Apr 02, 2005 17:49
I'm honestly not sure how much more of this I can take. It's getting so hard to deal with this stuff...
I just don't understand people. I could really never be deliberately mean to someone or just treat someone like nothing, and not have it bother me. But I guess everyone's different.
Really, I don't believe that I'm that bad of a person. So, why does everyone seem to think it's okay to treat me like that? I can only take so much of it. And I think I've hit that limit.
I wish someone would tell me if there was honestly something really screwed up with me, or if I was a bad person. Seriously. Because I try to be my nicest...try...but it doesn't stop people from treating me like shit.
Whatever. I don't mean to go on and on about it but it hurts to have these people taking me for granted constantly. It's NOT okay to do that to people. I have feelings, just like everyone else and I'm getting so tired of being treated like this.
I am so terrified of being alone. And that's what I've been feeling for the longest time. I wish someone would give me a chance. But maybe, asking for love is way too much to ask for.
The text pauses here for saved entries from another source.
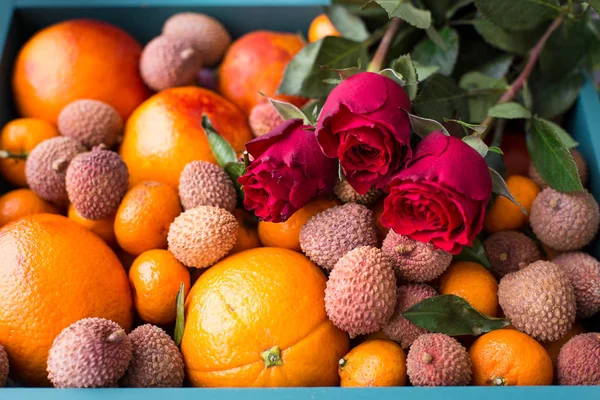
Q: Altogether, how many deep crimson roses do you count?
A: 3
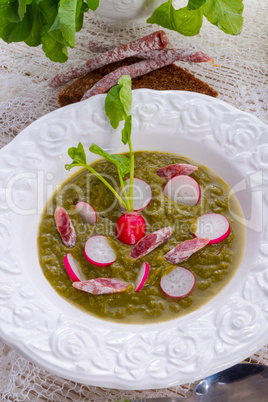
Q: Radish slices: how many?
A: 8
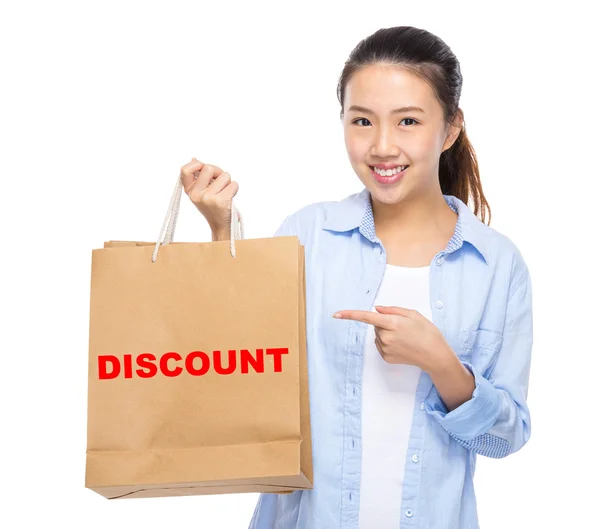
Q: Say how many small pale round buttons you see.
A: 5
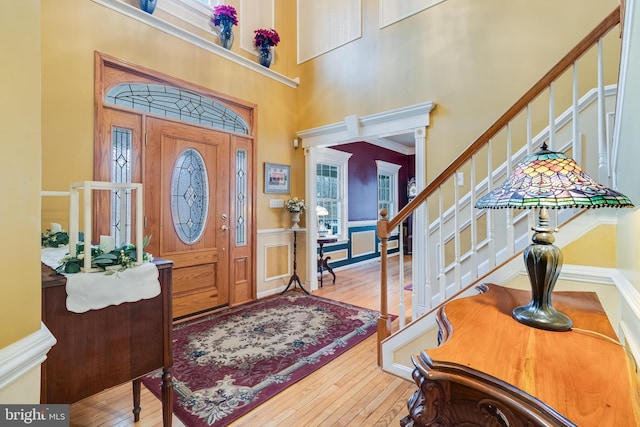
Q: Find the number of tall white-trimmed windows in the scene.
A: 2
That's all I want though. I'm not asking for the world. I don't need to have all the attention a person can give. I just want someone to love me. That is ALL I'm asking for. And it really hurts knowing that I'm not going to get it...
I would open up my heart to that right person. I just need to find that right person first, and feel that they are for real. But no one seems to want to get to know me that well. I always end up being the "friend," or that person that people know they can get certain things from.
I don't want to cry over this anymore.